(EXERCISE AIM): Please tally the lines in the records that include the word "white" and answer with the bare number.

(THE RECORDS):
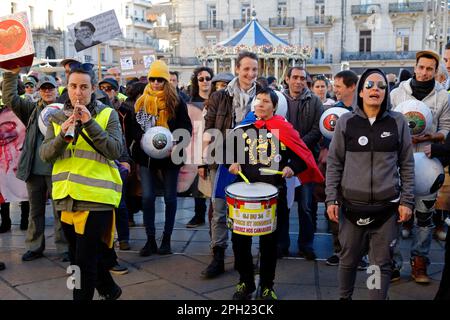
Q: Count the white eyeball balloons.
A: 6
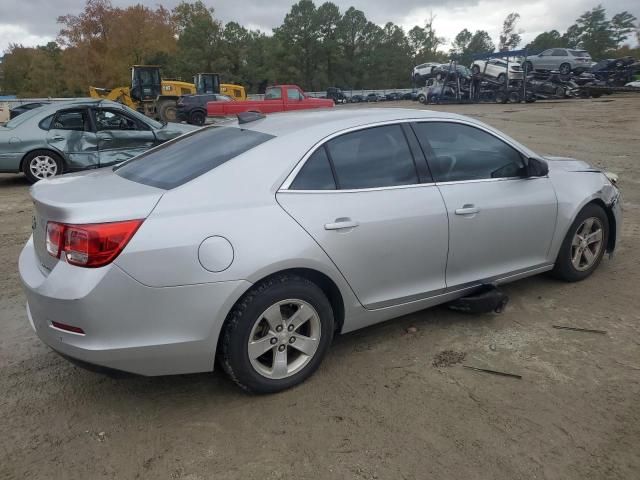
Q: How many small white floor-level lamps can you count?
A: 0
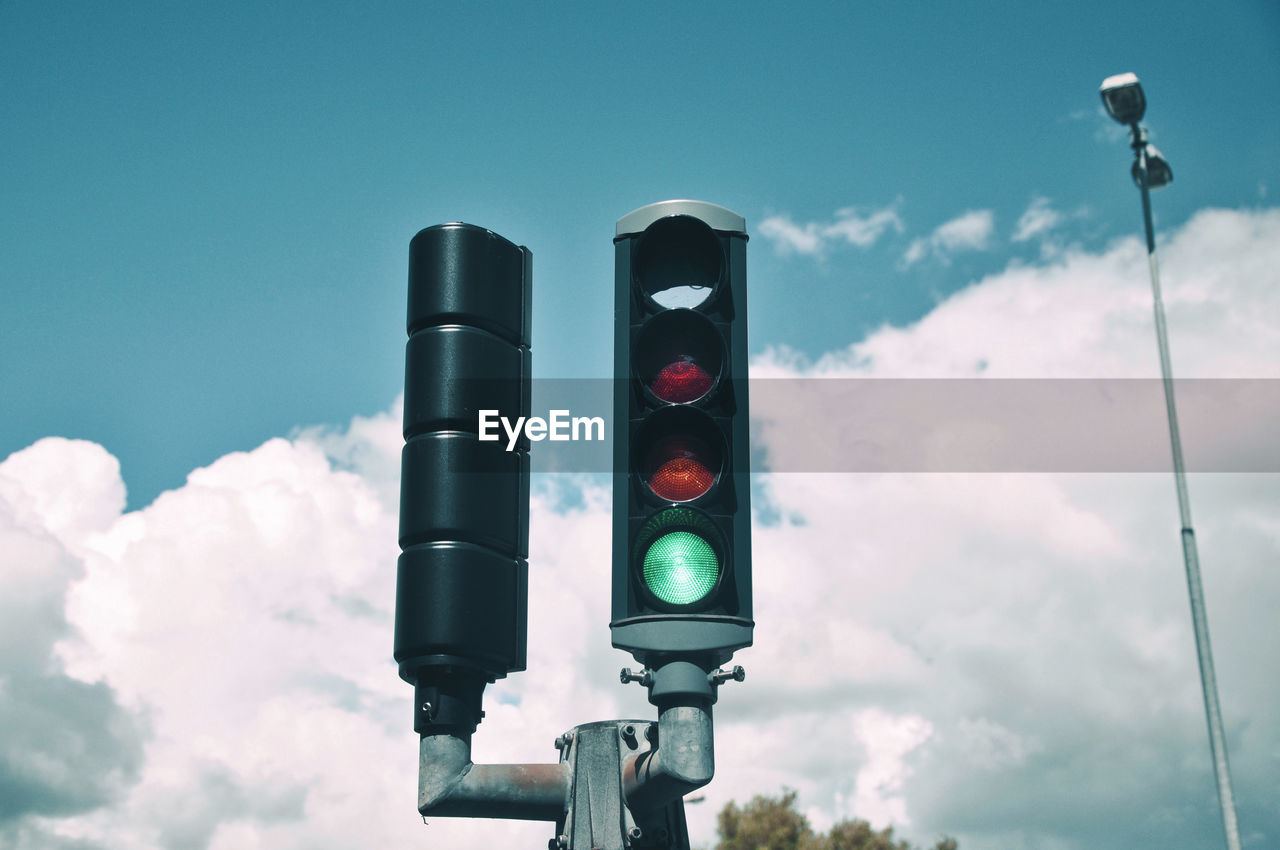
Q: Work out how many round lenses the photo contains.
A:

(SOLUTION FOR THIS TASK): 2